Referring to fig. 1 and 2, the food sorter 1 includes a food conveying mechanism 11, a food sorting mechanism 12, a food detecting mechanism 13, and a food collecting mechanism 14, the food sorting mechanism 12 is connected with one end of the food conveying mechanism 11, the food detecting mechanism 13 is disposed above the food conveying mechanism 11, the food collecting mechanism 14 is disposed below the food sorting mechanism 12, the food collecting mechanism 14 includes a qualified product bin 141 and a non-qualified product bin 142, the food detecting mechanism 13 includes a laser scanner 131 and a surface roughness tester 132, the food detecting mechanism 13 scans the appearance of the food through the laser scanner 131 and calculates the diameter of the food through computer software, the surface roughness tester 132 detects the surface smoothness of the food, when the errors of the appearance, the diameter and the surface smoothness of the food are all within 3% (the control of the error standard can be adjusted according to the actual requirement), the sorting channel 122 connected with the qualified product bin 141, and when the errors of the appearance, the diameter and the surface smoothness of the food are only one error of the three is greater than 3% (the control can be adjusted according to the actual requirement), the non-qualified product bin 122 is connected with the sorting channel 122.

Referring to fig. 2, the food sorting mechanism 12 includes a blanking hopper 121, a sorting channel 122, the blanking hopper 121 is located at one end of the food conveying mechanism 11, and the sorting channel 122 is located below the blanking hopper 121.

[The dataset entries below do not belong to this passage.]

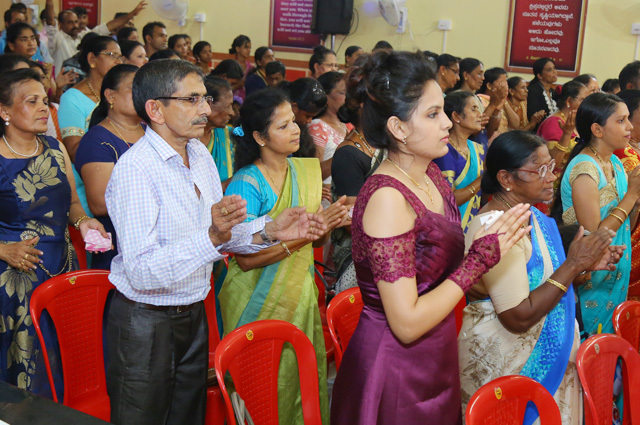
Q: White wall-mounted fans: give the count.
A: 2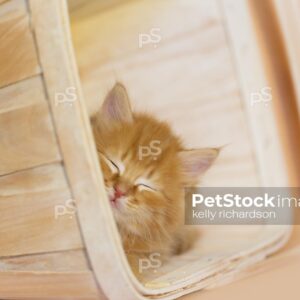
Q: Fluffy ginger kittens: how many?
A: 1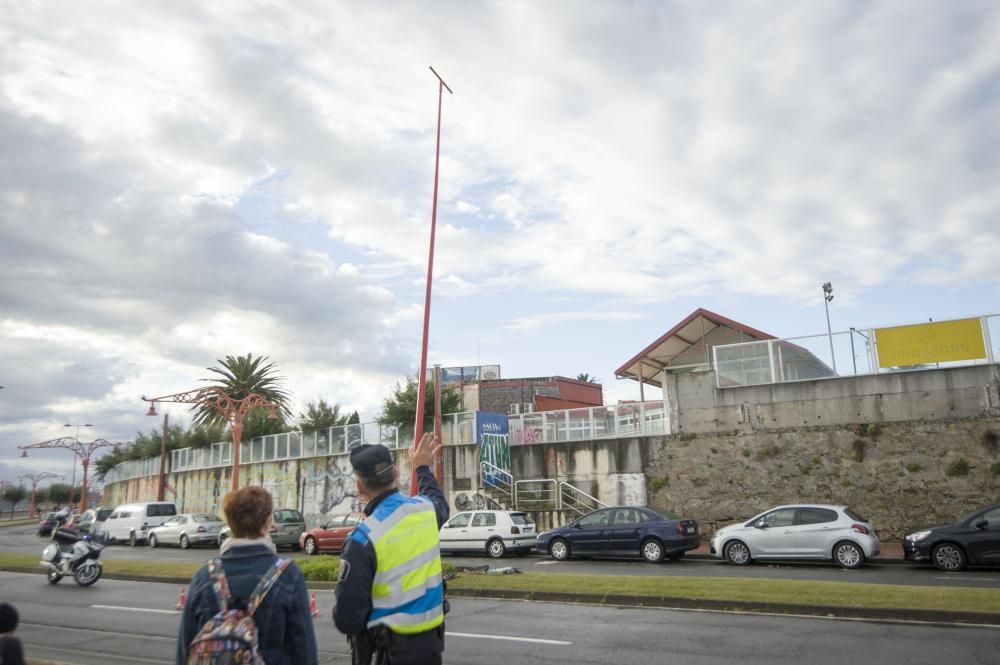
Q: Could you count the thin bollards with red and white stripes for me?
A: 2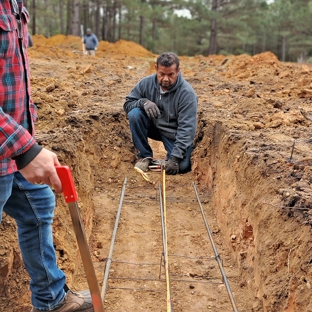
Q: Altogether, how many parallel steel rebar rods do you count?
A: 3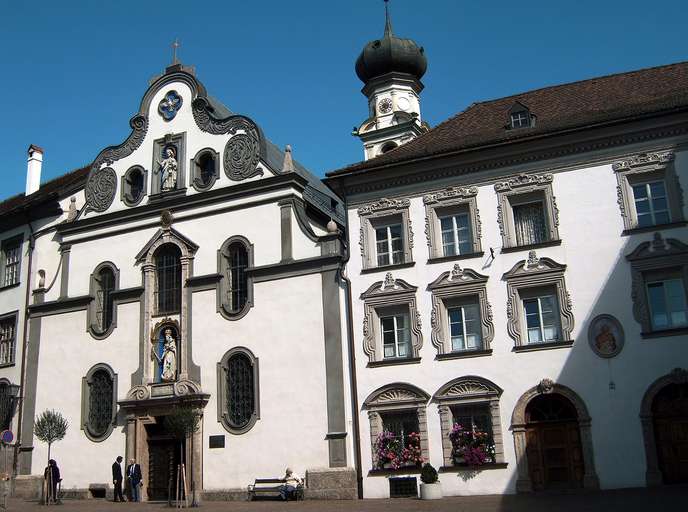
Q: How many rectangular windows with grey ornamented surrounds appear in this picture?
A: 10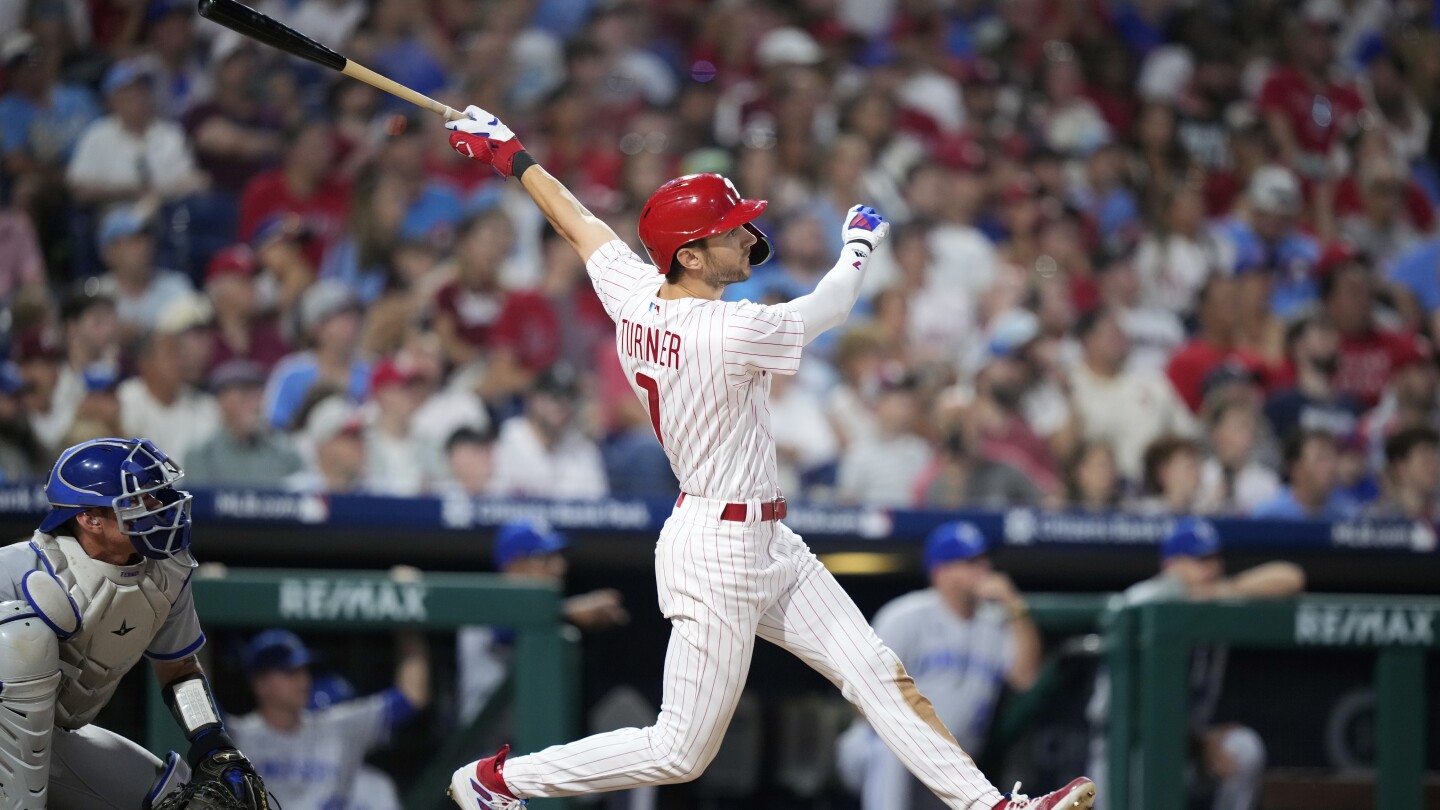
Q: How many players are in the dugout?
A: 4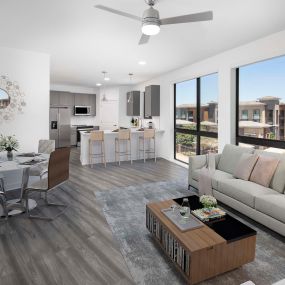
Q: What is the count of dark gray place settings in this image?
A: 2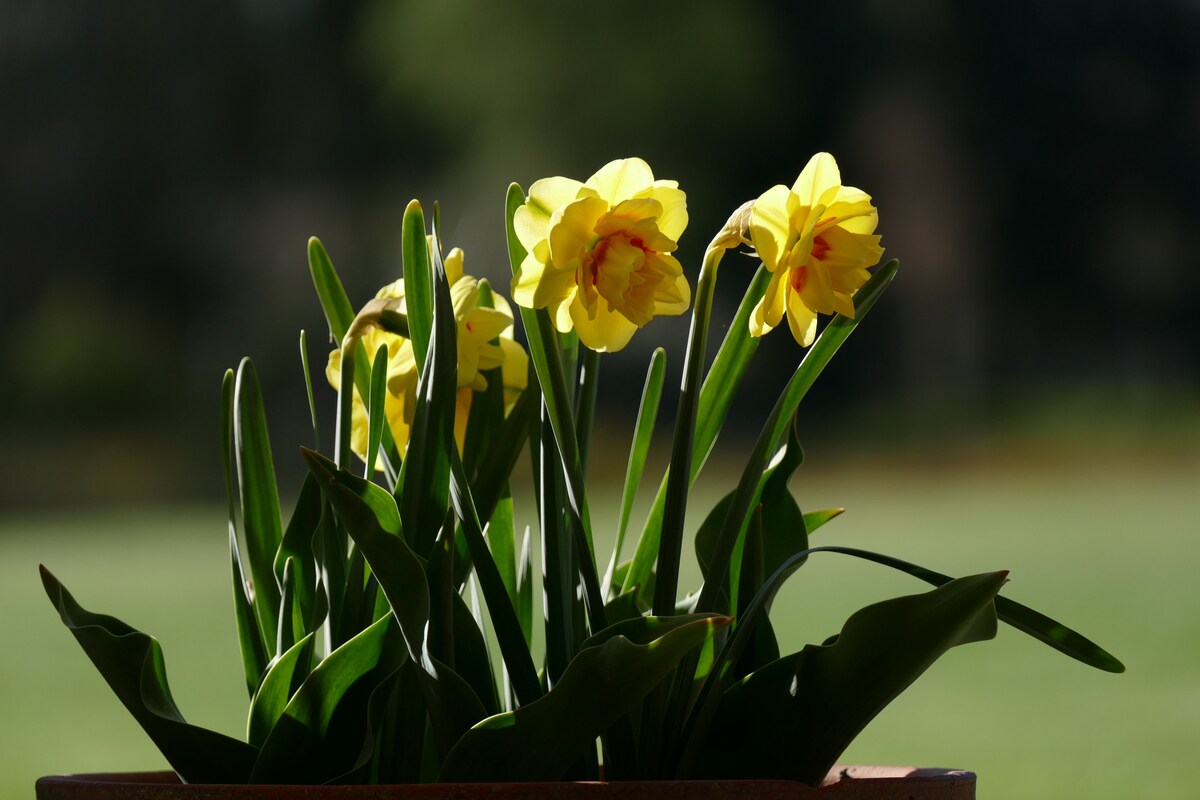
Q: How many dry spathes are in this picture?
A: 2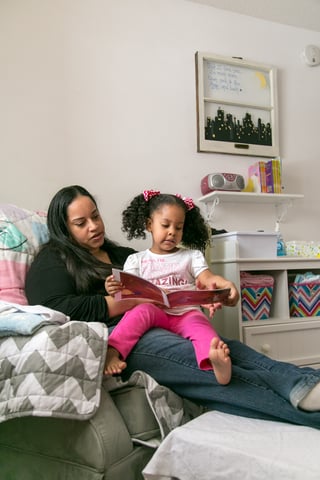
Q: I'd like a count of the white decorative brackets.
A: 2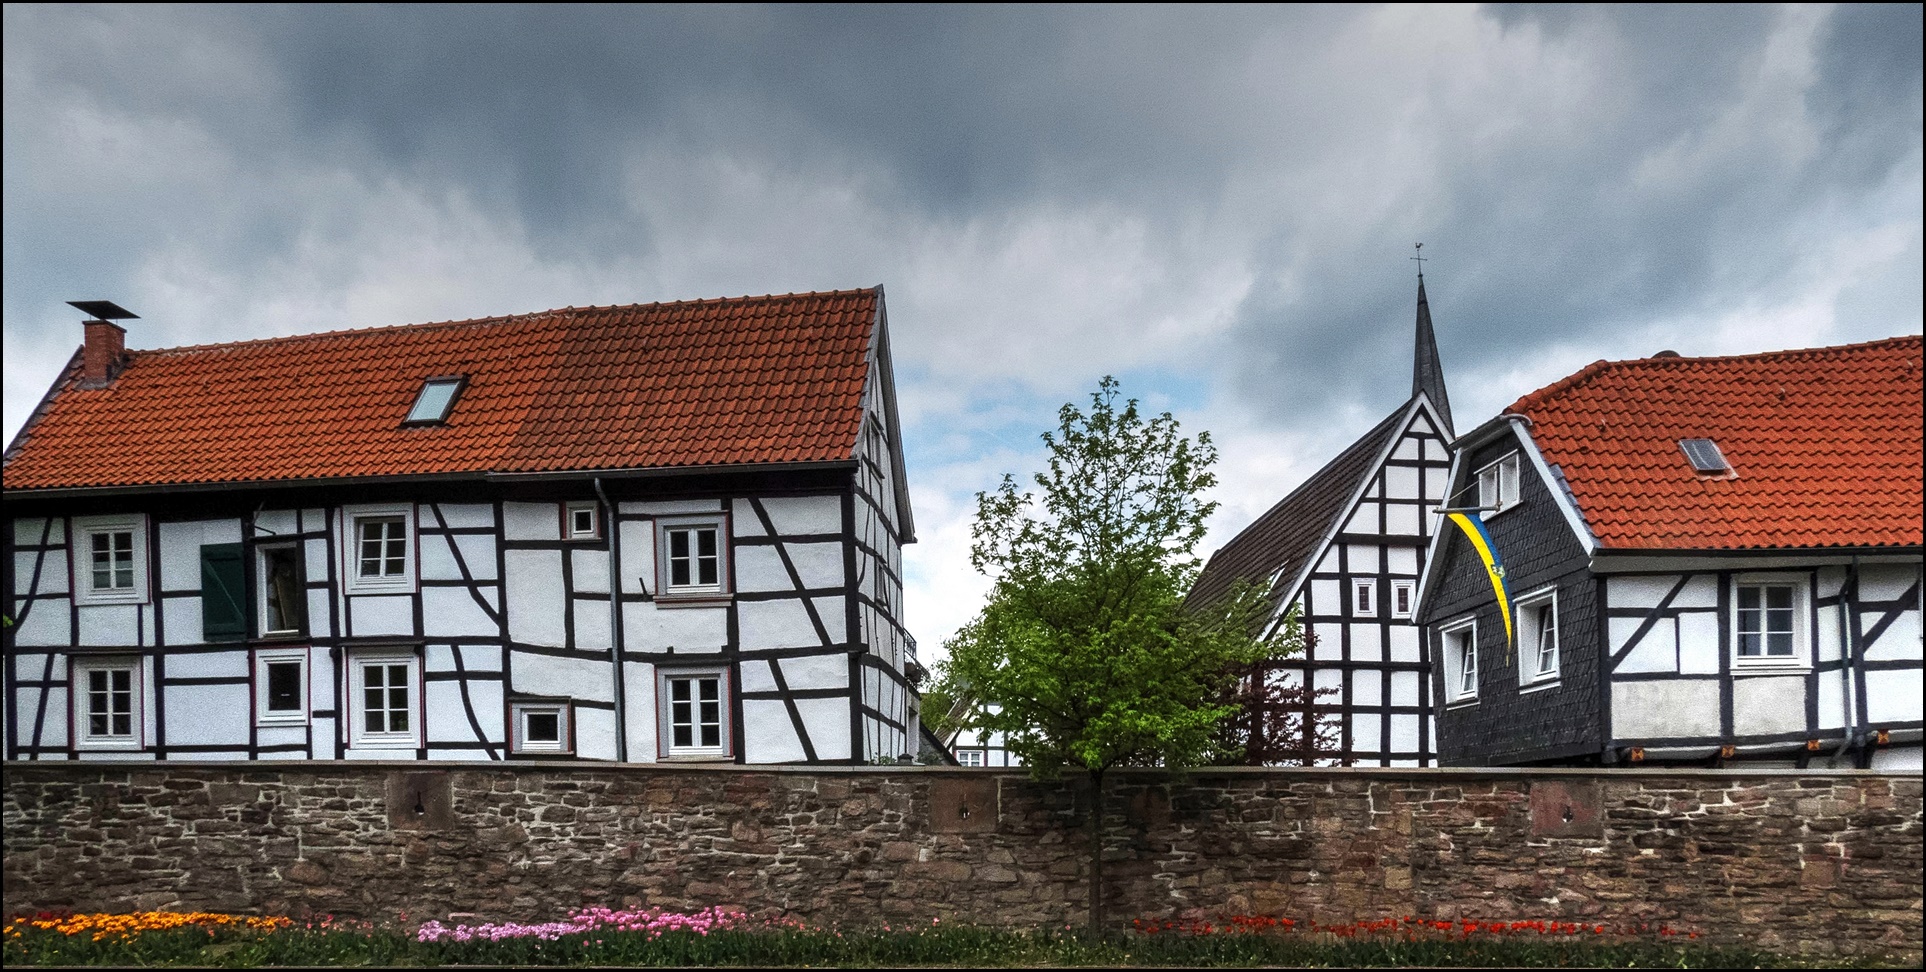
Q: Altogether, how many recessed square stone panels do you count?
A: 3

Referring to fig. 3 and 4, the sample mounting device 2 includes a box 21, an orifice plate 22, a liquid level sensor 23, and a stirrer 24, the box 21 includes a liquid inlet valve 211, the stirrer 24 includes a powder inlet 241, a liquid inlet 242, a liquid outlet 243, and an impeller 244, one end of the liquid outlet 243 is connected to the stirrer 24, the other end is connected to the box 21, dental tray powder enters the stirrer from the powder inlet 241, dental tray water enters the stirrer from the liquid inlet 242, then the powder inlet 241, the liquid inlet 242, and the liquid inlet valve 211 are closed, the liquid inlet valve 211 is opened after the stirring is completed to enable the sample mounting liquid to flow into the box 21, the liquid level sensor 23 is used for controlling the liquid level of the sample mounting liquid, the liquid level sensor controls the opening and closing of the liquid inlet valve 211, when the liquid level in the box 21 reaches the liquid level, the liquid level reaches the liquid level of the orifice plate 211, and the sample mounting liquid level can be further closed when the liquid level in the box 21 reaches the liquid level of the liquid mounting valve, and the sample mounting liquid level reaches the liquid level of the liquid mounting valve is further closed after the stirring is completed.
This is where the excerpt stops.